> **INSTRUCTIONS TO FOLLOW**:
Filter the listing below, please, and copy only the lines with the word "white".

━━━━━ INPUT MATERIAL

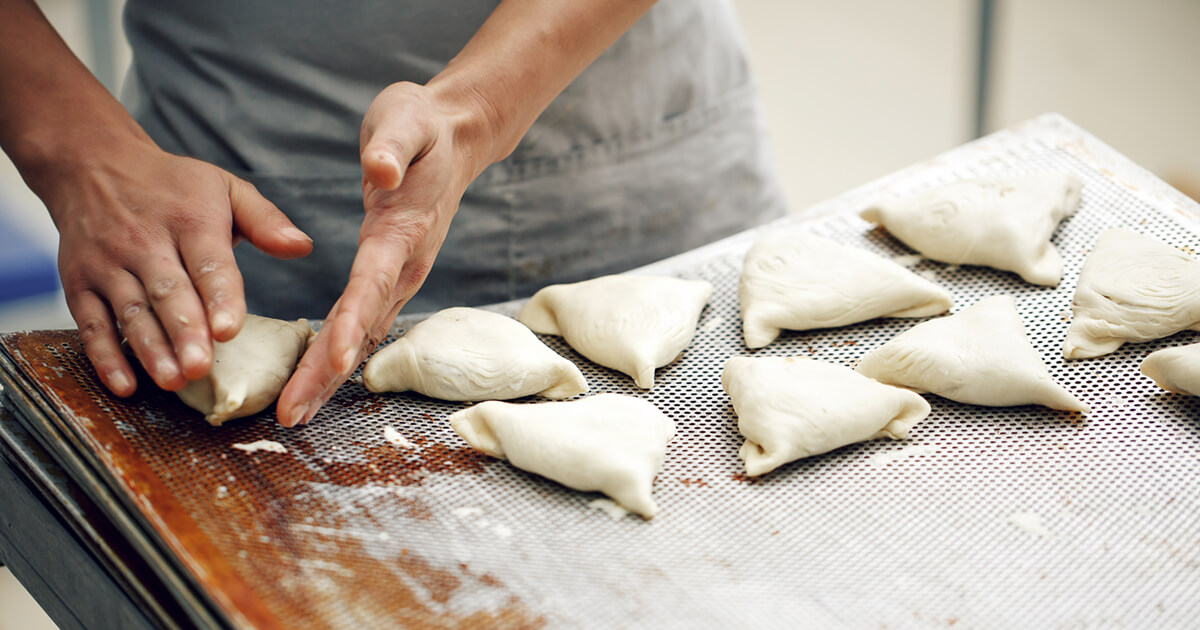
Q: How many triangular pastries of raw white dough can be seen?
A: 10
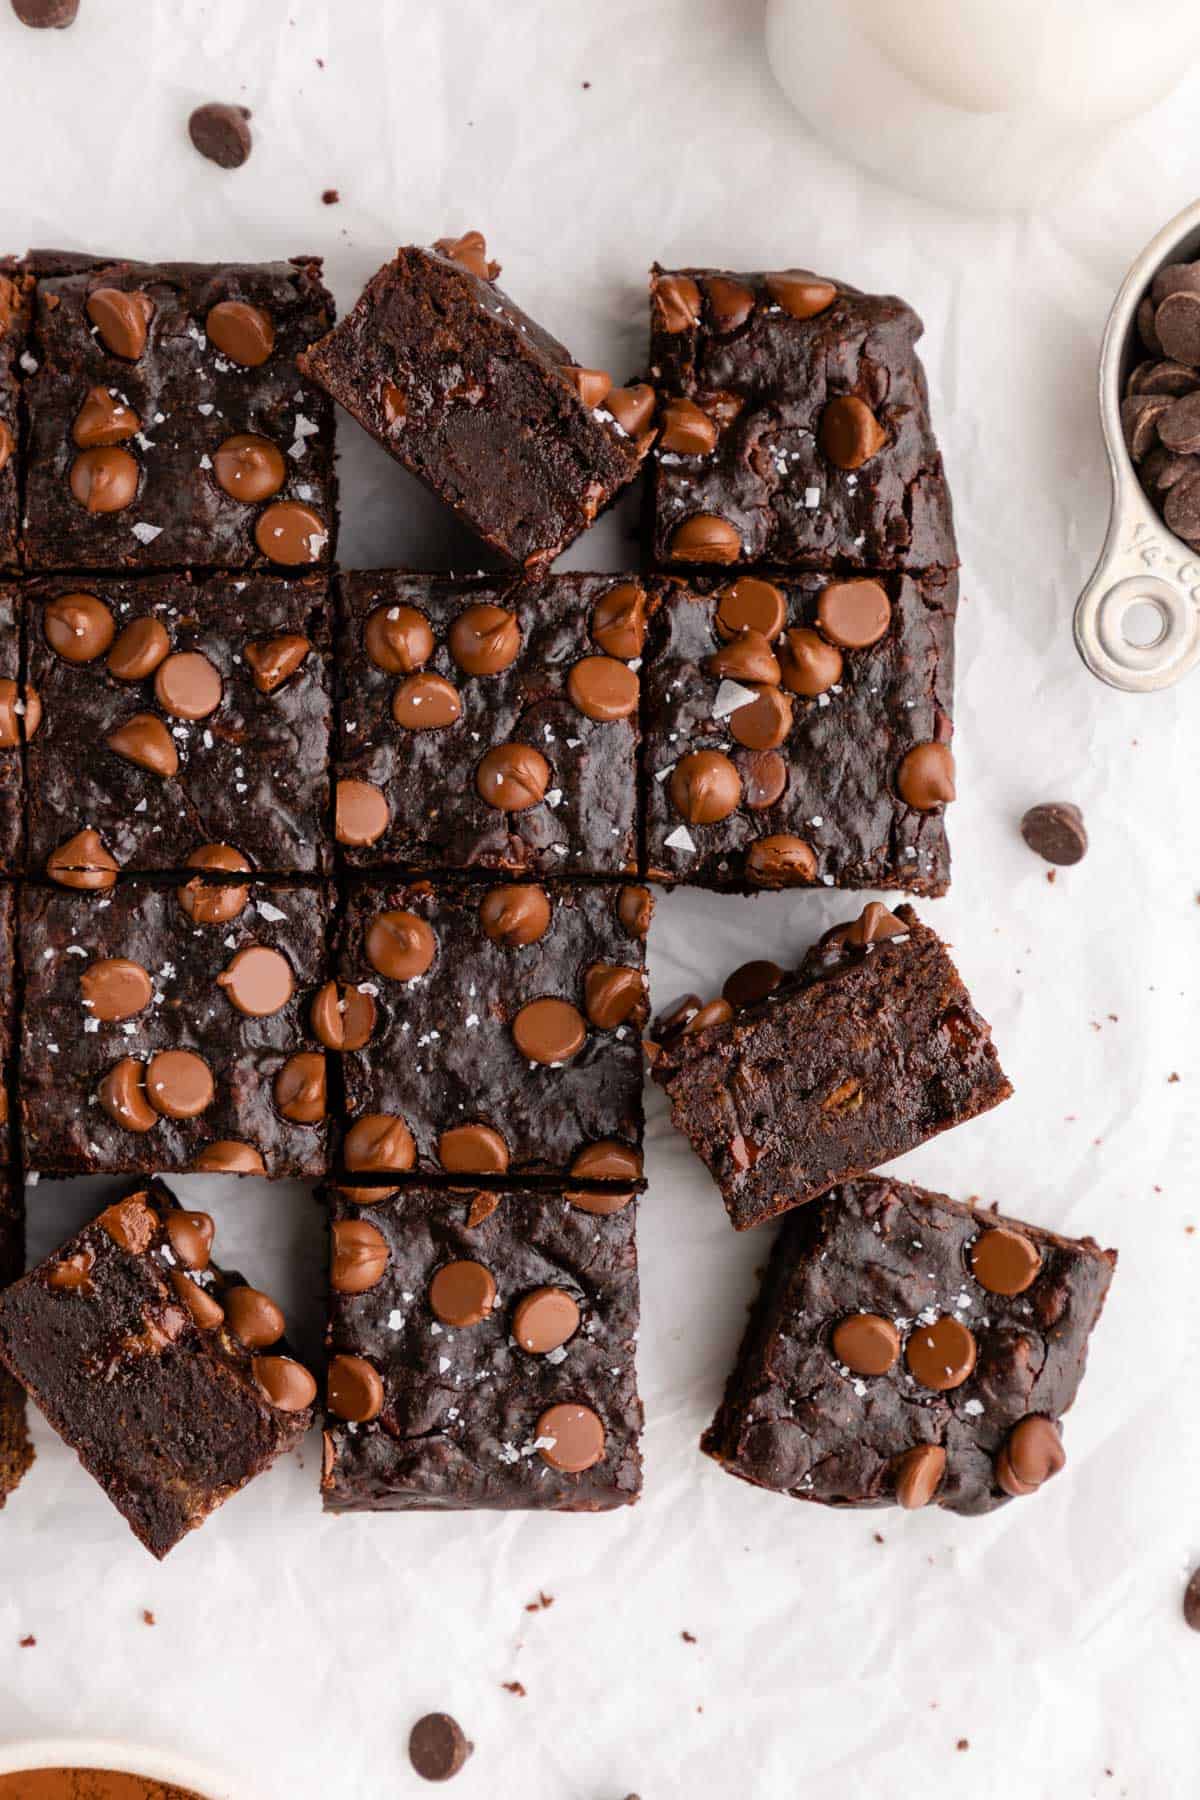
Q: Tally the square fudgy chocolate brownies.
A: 12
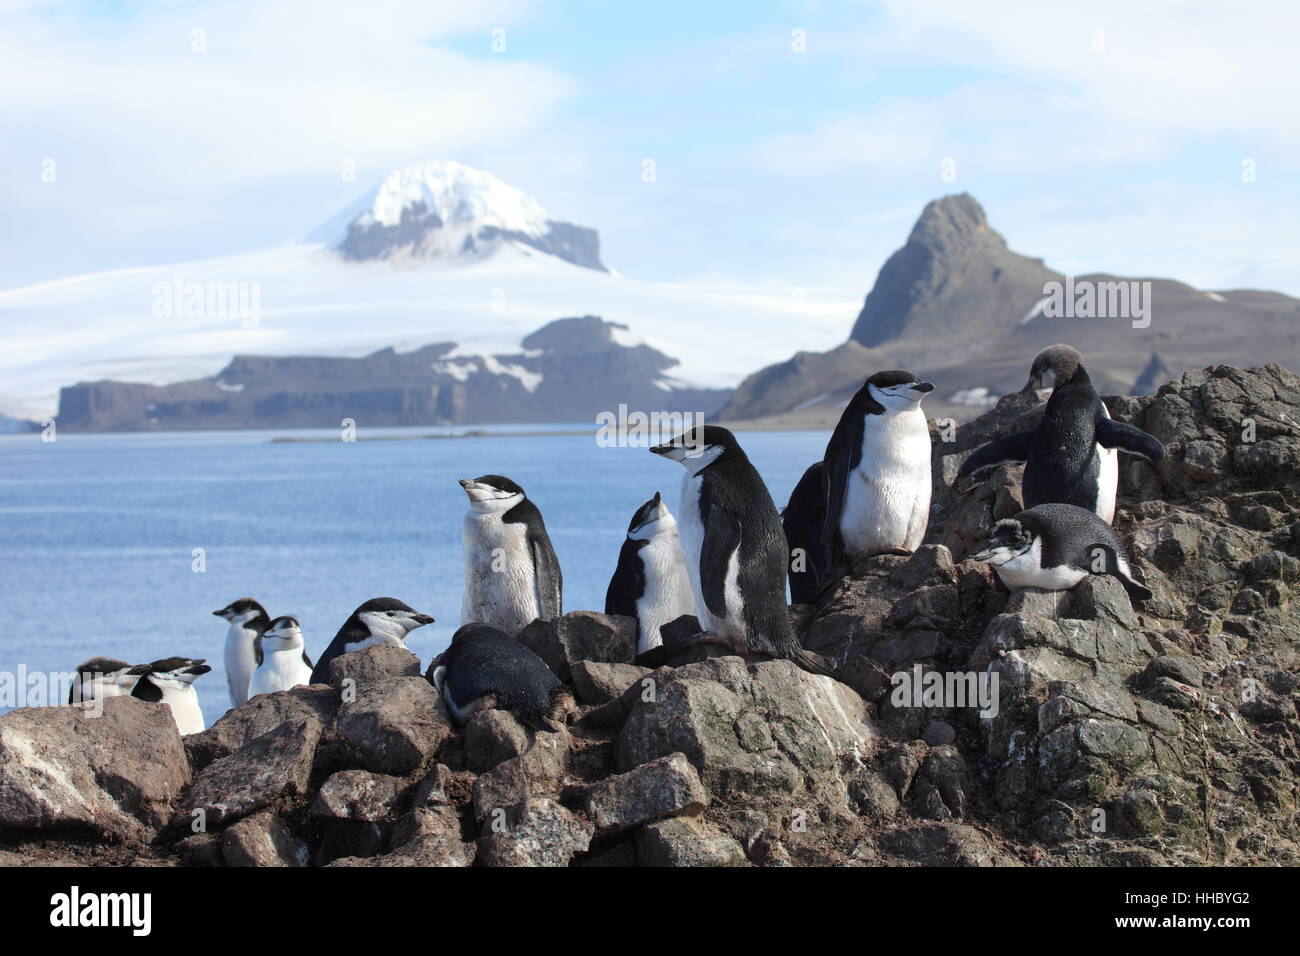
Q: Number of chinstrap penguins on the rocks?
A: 13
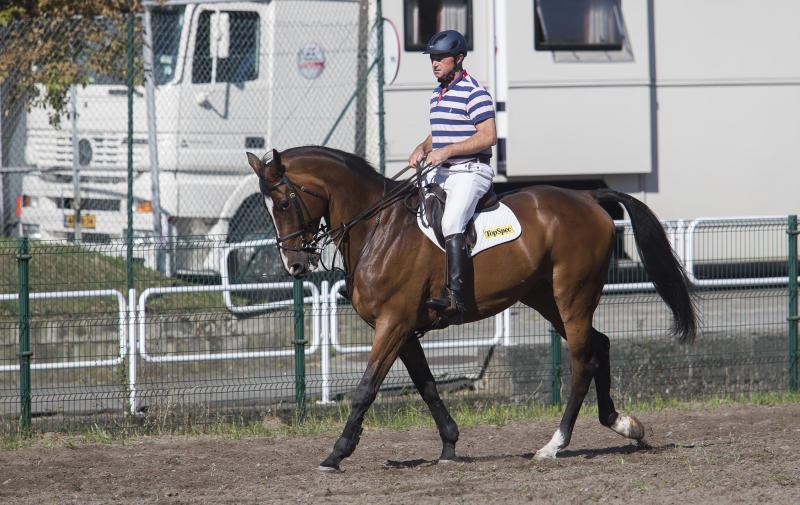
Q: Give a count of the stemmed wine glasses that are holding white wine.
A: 0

━━━━━━━━━━

> **EXERCISE SOLUTION**:
Q: How many triangular pastries of raw white dough can be seen?
Q: Give a count of the stemmed wine glasses that are holding white wine.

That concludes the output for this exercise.